La Pologne doit enquêter sur le rôle joué par l’État dans les prisons secrètes de la CIA

La Pologne doit cesser de se retrancher derrière le secret d’État et permettre au contraire qu’une enquête transparente ait lieu sur le rôle qu’elle a joué dans les programmes de « restitution » et de détention secrète menés par les États-Unis, a déclaré Amnesty International.

Cet appel a été lancé après que le parquet polonais ait, pour la deuxième fois en un an, remplacé le procureur chargé d’une enquête à ce sujet. Aucune explication n’a été avancée pour justifier cette décision.

« Dans un souci de crédibilité, le procureur général doit cesser de se cacher derrière le voile du secret d’État et expliquer pourquoi le dernier procureur a été remplacé », a résumé Julia Hall, spécialiste de la question de la lutte antiterroriste et des droits humains pour Amnesty International.

« Plusieurs changements apportés durant l’enquête se sont soldés par des retards dans l’établissement des responsabilités. »

Cette décision récente est un nouveau signe inquiétant, car invoquer de manière excessive le secret d’État peut compromettre la crédibilité de l’enquête.

La transparence doit être une composante essentielle de cette enquête – non seulement dans l’intérêt du public mais aussi parce que deux anciens détenus se sont vu accorder le statut de victimes dans le cadre de celle-ci.

En 2002, Abd al Rahim al Nashiri, un ressortissant saoudien, a été arrêté à Doubaï tandis que Zayn al Abidin Muhammad Husayn – également connu sous le nom d’Abu Zubaydah –, un Palestinien né en Arabie saoudite, a été appréhendé au Pakistan.

Ces deux hommes ont été remis aux autorités américaines, puis incarcérés dans des centres de détention secrets dirigés par l’Agence centrale du renseignement (CIA) pendant environ quatre ans.

Durant cette période, ils n’ont eu aucun contact avec le monde extérieur, ont été détenus à l’isolement et auraient subi des actes de torture et d’autres formes de mauvais traitements lors d’interrogatoires.

Parmi les techniques employées figuraient des simulacres de noyade, et semble-t-il d’autres coups et violences physiques, la nudité forcée, la privation de sommeil, des positions inconfortables, et des menaces.
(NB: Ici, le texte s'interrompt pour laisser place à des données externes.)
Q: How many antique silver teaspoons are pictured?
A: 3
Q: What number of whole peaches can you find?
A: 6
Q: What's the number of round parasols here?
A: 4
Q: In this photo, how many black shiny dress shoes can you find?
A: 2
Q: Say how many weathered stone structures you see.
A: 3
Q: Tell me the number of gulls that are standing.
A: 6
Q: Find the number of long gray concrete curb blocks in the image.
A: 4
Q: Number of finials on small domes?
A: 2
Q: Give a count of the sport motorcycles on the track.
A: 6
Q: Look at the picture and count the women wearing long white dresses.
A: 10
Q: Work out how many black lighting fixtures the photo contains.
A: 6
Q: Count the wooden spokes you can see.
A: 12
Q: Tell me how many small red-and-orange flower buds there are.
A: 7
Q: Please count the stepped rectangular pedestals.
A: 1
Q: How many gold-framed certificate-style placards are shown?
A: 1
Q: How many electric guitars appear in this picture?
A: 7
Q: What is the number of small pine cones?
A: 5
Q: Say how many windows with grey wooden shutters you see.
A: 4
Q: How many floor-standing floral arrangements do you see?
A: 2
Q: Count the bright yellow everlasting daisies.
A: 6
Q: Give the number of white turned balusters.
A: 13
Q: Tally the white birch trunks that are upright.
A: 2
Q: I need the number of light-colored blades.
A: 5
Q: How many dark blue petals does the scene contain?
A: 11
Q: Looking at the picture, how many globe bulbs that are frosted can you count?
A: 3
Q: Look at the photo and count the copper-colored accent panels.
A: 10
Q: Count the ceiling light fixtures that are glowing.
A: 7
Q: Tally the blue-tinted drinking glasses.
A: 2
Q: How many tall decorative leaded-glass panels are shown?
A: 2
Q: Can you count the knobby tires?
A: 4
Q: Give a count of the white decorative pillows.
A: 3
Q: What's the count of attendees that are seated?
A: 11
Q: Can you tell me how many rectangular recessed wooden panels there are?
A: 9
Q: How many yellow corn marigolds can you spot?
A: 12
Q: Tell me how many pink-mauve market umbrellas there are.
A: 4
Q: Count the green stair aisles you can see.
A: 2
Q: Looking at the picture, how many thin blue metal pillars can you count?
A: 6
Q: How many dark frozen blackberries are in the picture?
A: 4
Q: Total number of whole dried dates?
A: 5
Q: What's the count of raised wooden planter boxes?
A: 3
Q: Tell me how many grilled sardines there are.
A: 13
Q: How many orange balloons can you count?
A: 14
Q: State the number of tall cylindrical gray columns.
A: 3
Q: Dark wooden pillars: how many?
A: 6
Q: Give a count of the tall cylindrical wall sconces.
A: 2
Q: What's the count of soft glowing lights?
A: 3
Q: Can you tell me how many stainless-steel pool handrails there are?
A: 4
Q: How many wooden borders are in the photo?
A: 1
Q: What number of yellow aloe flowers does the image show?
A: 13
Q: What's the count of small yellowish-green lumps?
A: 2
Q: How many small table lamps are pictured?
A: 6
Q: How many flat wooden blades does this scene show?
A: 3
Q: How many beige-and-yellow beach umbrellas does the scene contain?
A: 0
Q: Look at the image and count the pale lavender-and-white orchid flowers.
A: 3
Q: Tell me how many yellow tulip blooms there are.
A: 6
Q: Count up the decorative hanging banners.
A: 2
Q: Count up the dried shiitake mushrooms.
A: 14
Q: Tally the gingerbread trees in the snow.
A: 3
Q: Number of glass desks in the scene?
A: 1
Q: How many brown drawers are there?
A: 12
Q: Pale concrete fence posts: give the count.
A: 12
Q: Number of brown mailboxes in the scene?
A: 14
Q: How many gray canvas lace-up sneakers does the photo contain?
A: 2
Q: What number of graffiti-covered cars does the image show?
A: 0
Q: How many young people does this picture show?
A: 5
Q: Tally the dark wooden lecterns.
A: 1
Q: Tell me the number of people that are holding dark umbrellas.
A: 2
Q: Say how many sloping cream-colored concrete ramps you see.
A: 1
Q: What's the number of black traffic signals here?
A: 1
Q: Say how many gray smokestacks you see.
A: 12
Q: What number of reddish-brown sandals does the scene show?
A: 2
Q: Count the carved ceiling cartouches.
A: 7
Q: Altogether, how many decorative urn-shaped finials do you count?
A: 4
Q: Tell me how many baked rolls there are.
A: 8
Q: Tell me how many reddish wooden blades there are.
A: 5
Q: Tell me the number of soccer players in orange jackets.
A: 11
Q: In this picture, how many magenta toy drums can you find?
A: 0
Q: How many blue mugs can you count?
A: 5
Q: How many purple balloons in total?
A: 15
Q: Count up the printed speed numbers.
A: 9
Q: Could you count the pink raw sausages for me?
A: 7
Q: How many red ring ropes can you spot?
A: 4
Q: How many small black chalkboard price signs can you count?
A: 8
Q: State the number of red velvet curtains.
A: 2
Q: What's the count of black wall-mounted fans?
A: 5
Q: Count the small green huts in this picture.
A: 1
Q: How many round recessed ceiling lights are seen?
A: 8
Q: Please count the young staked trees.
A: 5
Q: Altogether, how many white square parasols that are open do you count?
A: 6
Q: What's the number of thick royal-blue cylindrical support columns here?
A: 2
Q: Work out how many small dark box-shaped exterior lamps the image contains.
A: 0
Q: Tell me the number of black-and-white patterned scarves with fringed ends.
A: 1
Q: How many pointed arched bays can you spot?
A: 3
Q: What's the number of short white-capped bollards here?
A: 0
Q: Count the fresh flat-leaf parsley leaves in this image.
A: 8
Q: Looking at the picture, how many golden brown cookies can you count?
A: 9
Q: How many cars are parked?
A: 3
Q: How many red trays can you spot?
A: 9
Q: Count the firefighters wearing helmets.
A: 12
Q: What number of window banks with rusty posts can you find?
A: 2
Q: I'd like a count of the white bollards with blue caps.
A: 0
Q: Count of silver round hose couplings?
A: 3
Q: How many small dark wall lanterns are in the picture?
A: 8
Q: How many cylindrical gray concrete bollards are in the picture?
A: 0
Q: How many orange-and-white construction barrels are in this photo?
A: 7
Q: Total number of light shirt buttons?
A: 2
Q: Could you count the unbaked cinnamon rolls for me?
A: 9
En septembre 2006, ils ont été transférés à la base navale américaine de Guantánamo Bay à Cuba, où ils se trouvent toujours.

Abu Zubaydah et Abd al Nashiri ont déclaré qu’ils avaient été incarcérés dans une prison secrète de la CIA en Pologne entre 2002 et 2003. Ces prisons ont été mises en fonctionnement dans le cadre des programmes de « restitution » et de détention secrète lancés par la CIA à la suite des attaques du 11 septembre 2001 aux États-Unis.

Amnesty International estime que ces hommes et leurs représentants doivent avoir accès aux informations recueillies dans le cadre de l’enquête du procureur général polonais et doivent être tenus informés des étapes et de la progression de la procédure.

Conformément aux obligations qui sont celles de la Pologne en vertu du droit international, le gouvernement doit faire tout ce qui est en son pouvoir pour favoriser autant que possible la participation de victimes qui affirment avoir été torturées et maltraitées, et soumises à une disparition forcée.

Amnesty International demande au parquet de faire publiquement état des mesures prises pour garantir qu’une enquête indépendante, impartiale et approfondie digne de ce nom soit menée, et qui permette que les responsabilités pénales individuelles comme les responsabilités plus larges de la Pologne en matière de droits humains soient établies.

Le bilan de la Pologne sur le plan de ces droits doit être évalué cette année par le Conseil des droits de l’homme des Nations unies, dans le cadre de l’Examen périodique universel, et dans un rapport traitant du transport et de la détention illégale présumés de prisonniers dans des pays européens, devant prochainement être rendu public par le Parlement européen.

Amnesty International espère que le gouvernement polonais tirera parti de ces initiatives afin de faire état de ses progrès en la matière, conformément à ses obligations aux termes du droit international.